Amazon Machine Learning Conference (AMLC 2025)
Published:
I’ve spent the last few days in Seattle at Amazon’s internal Machine Learning Conference (AMLC). If last year was defined by the frontier of GenAI capabilities, this year the focus shifted decisively toward agents, reliability, and real-world deployment. The conversation has moved from “Can we do X?” to “How do we evaluate, govern, and safely operationalize X at scale?”. It felt like a distinctly Amazonian event: pragmatic, execution-oriented, and full of hallway discussions about shipping real systems and delivering customer impact.
I participated in the Machine Learning for Healthcare Roundtable and gave a talk on LLM trustworthiness in medical product question answering, drawing on my earlier work on Rufus. But the real highlight was learning from the impressive work happening across teams. Below are a few themes that stood out to me.

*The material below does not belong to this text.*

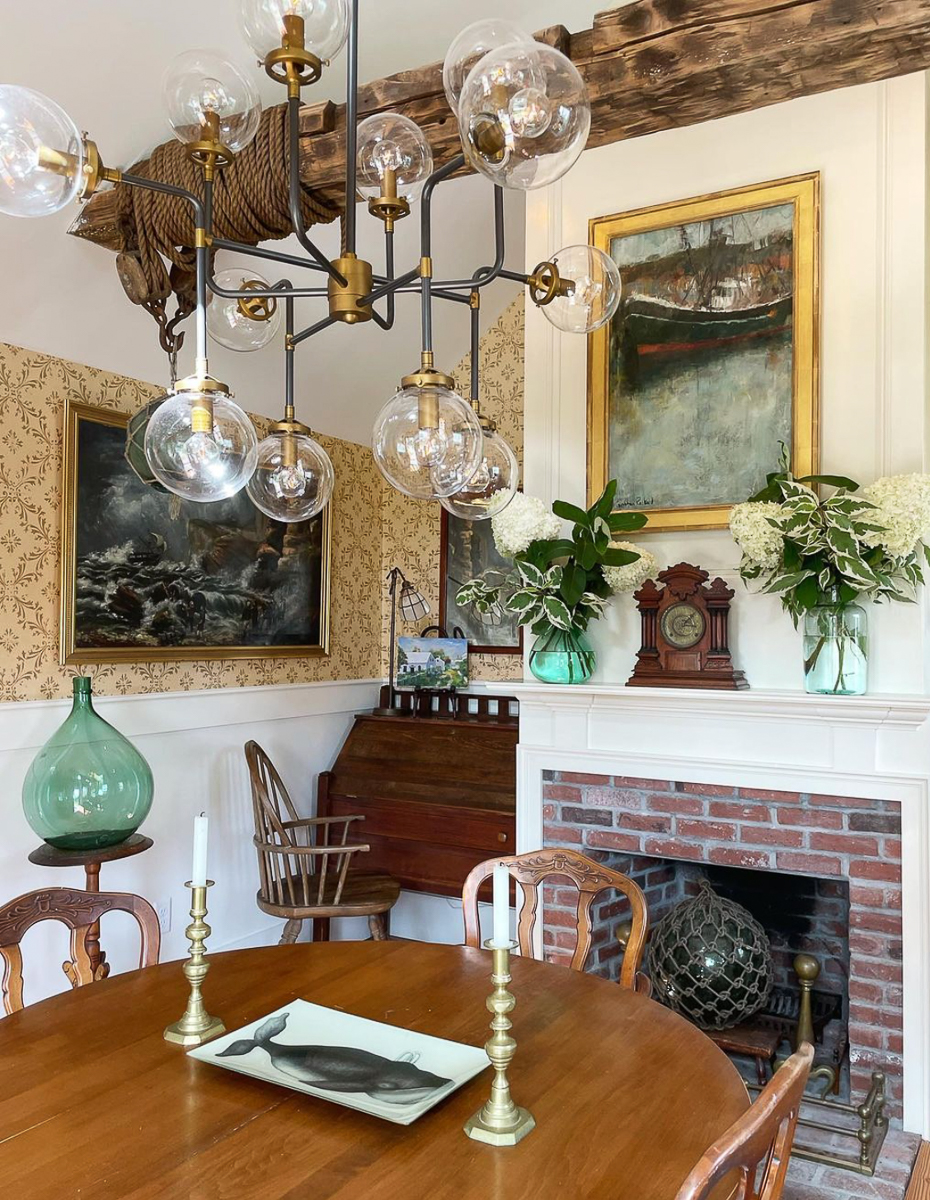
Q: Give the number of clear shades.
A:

Pattie Maes on human flourishing with AI
One of my favorite moments at AMLC was seeing Pattie Maes give a keynote. Pattie is a professor at the MIT Media Lab, where I did my PhD, and she has been thinking about agents and augmentation for decades, long before today’s wave of foundation models. She pioneered the concept of “software agents” in the 90s.

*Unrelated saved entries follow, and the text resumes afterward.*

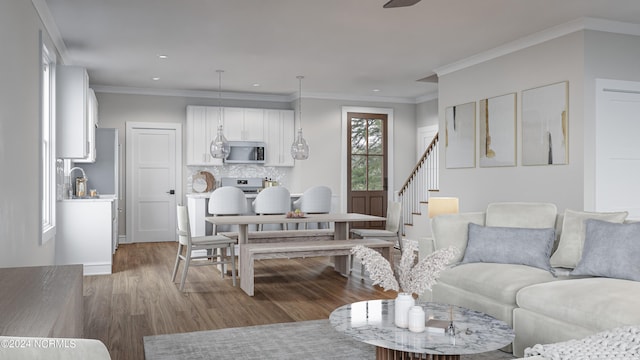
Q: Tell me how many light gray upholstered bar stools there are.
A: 3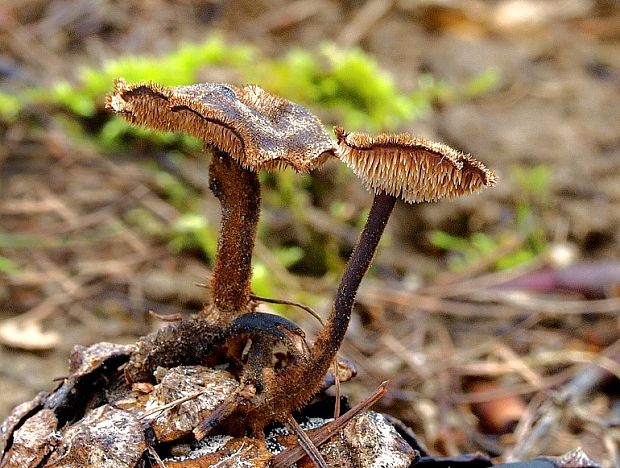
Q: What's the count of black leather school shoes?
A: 0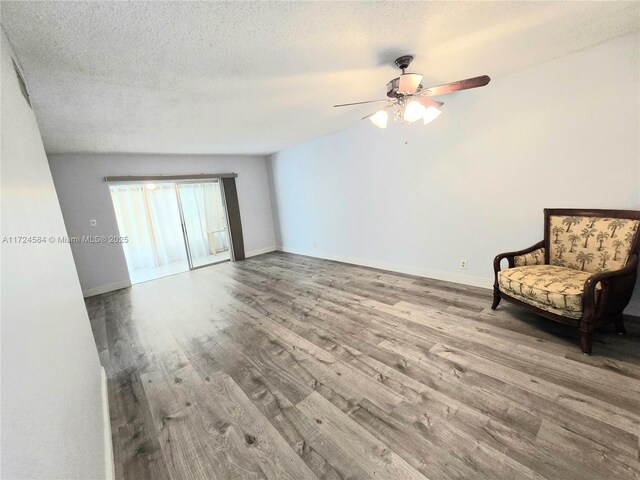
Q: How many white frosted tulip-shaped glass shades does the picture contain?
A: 3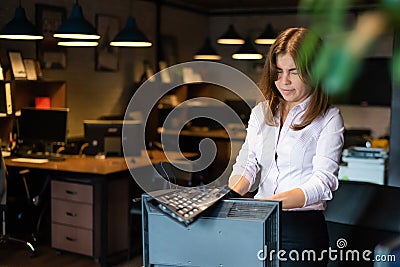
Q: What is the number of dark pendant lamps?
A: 8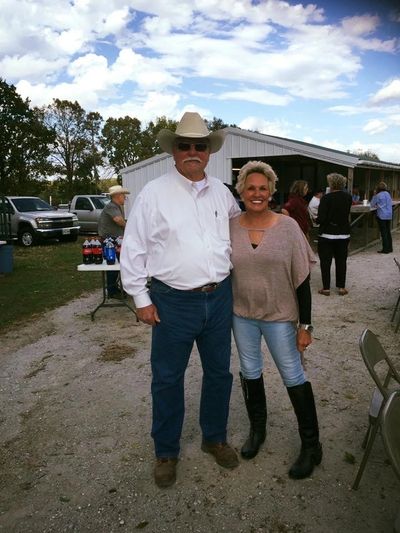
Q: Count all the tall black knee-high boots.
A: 2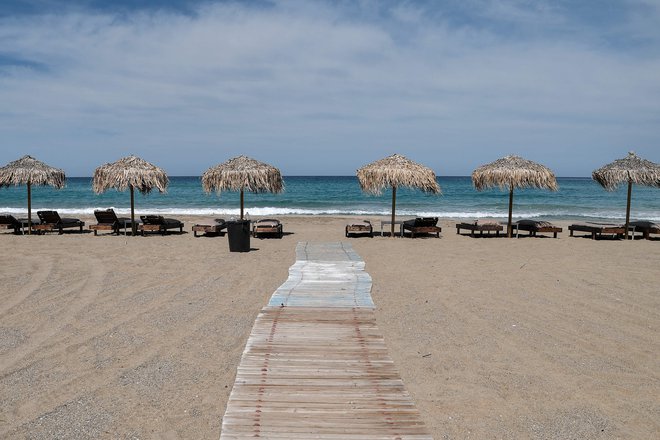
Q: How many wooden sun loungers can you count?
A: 12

Her keynote traced an arc from early work on robotic and software agents to modern research on contextual, multimodal assistants that help with memory, daily functioning and decision making. But the core of her talk was a clear challenge of AI: the impact of AI on people is not uniformly beneficial. While always-on, agentic AI promises to improve productivity, current evidence suggests the impact is “mixed at best”. Pattie emphasized the risk of deskilling, where reliance on AI atrophies human capability over time, and pointed to a growing body of studies showing that pervasive AI assistance can influence or weaken fundamental human capacities.
For example, she cited a striking Lancet study in which oncologists who used AI assistance for three months improved their diagnostic accuracy during that period. However, when the AI was taken away, they were 20% less effective at identifying cancerous lesions than they had been before the experiment began. In addition to this, she also pointed out AI’s tendency towards sycophancy, prioritizing telling users what they want to hear over the truth, which also homogenizes thought and reduces critical thinking. She also noted that in her group’s recent work, students using ChatGPT showed significantly less prefrontal cortex activity (the area associated with thinking) compared to those writing essays with standard tools.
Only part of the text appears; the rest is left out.